README.md


# tor_fusion: parsing tor network data efficiently in rust.

tor_fusion is a project to parse [Tor](https://www.torproject.org/) network
documents in the [Rust](https://www.rust-lang.org/) programming language.

## Links:

This is the README for the tor_fusion project as a whole.
If you want find more practical information regarding parsing Tor network documents
and extracting metrics you might want to check out these links:

  * [Tor Metrics website](https://metrics.torproject.org/)

  * [Docs on reproducible metrics](https://metrics.torproject.org/reproducible-metrics.html)

  * [DescriptorParser](https://gitlab.torproject.org/tpo/network-health/metrics/descriptorParser/)
  a java app to parse and store Tor network documents.

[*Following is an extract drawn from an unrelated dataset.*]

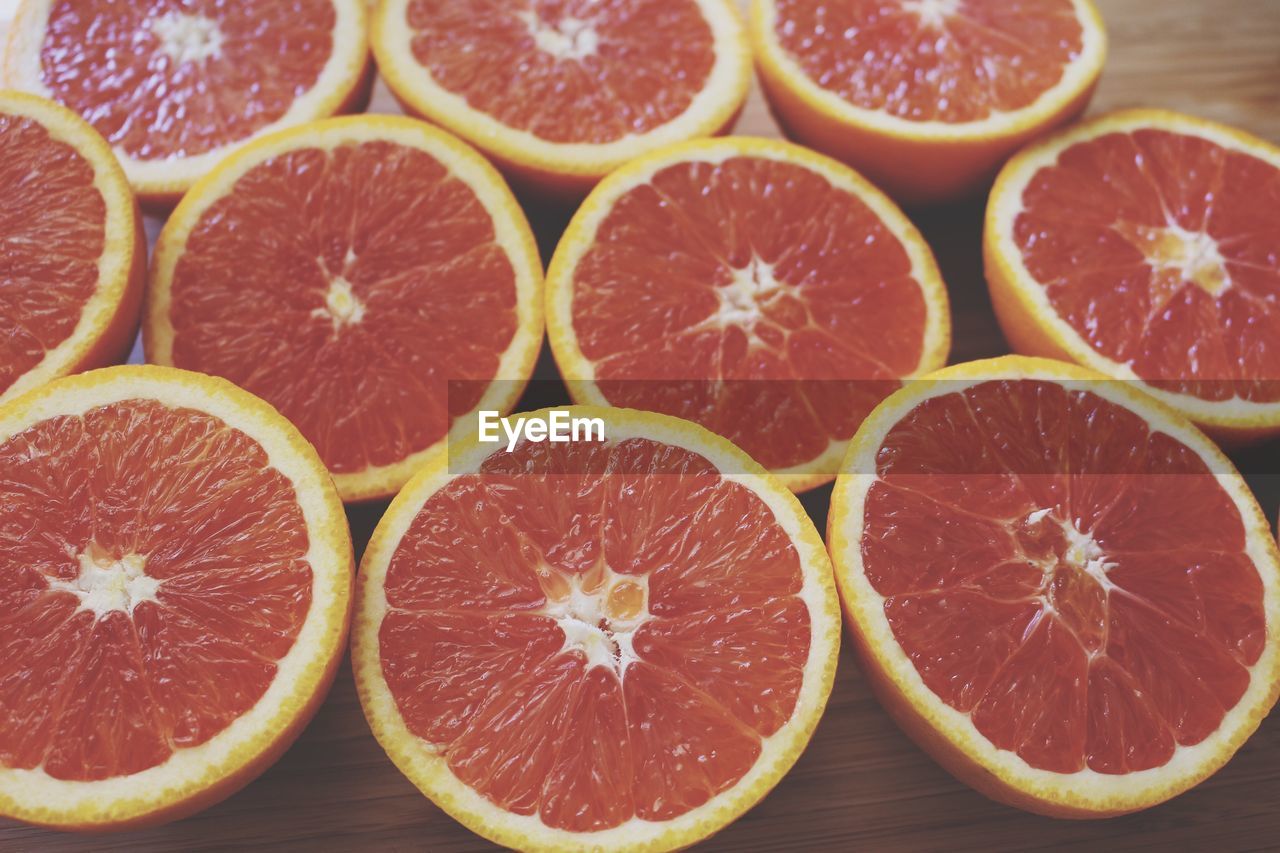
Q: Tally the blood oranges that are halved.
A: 10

  * [Metrics Library](https://gitlab.torproject.org/tpo/network-health/metrics/library)
  a java library to parse Tor network documents

  * [Collector](https://collector.torproject.org) an archive of data from
  various nodes and services in the public Tor network.


## Why rewrite how network documents are parsed?

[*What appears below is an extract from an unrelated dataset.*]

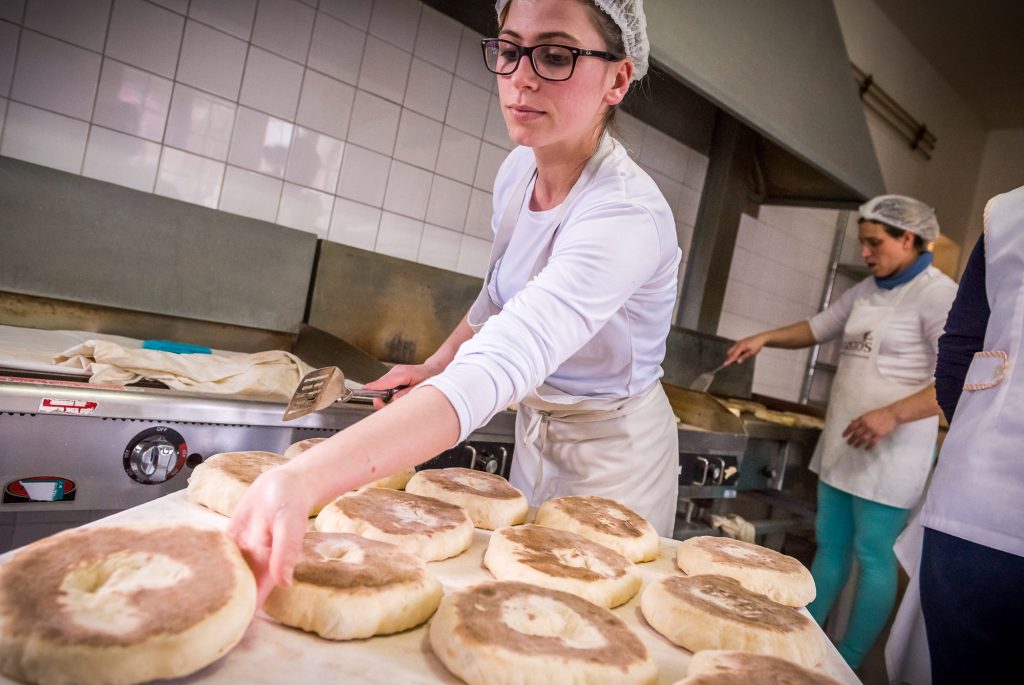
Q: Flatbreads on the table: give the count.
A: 12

The data analysis community is evolving and moving to different tools then
when the metrics pipeline was first developed.

At the same time we have way more data produced from nodes and services on the
public Tor network then when metrics started as a project in Tor.

We are in the process of [restructuring our pipeline](https://gitlab.torproject.org/tpo/network-health/team/-/wikis/metrics/collector/pipeline)
so that is easier to maintain over time, but also so that we are able to offer
better resources to our community and process data more efficiently.

Rust stands out as a practical choice for processing Tor network metrics, due to
 its performance and security features.

Rust offers efficiency when handling large datasets. Additionally, developers
can use an array of libraries explicitly designed for data analysis to
streamline data processing that is not specific to Tor, offering more
flexibility to researchers.


## What documents are supported?

We are currently only parsing onionperf analysis files. The long term plan is to
embed [Arti](https://gitlab.torproject.org/tpo/core/arti/) to download and parse
all types of documents produced by the various network nodes and services.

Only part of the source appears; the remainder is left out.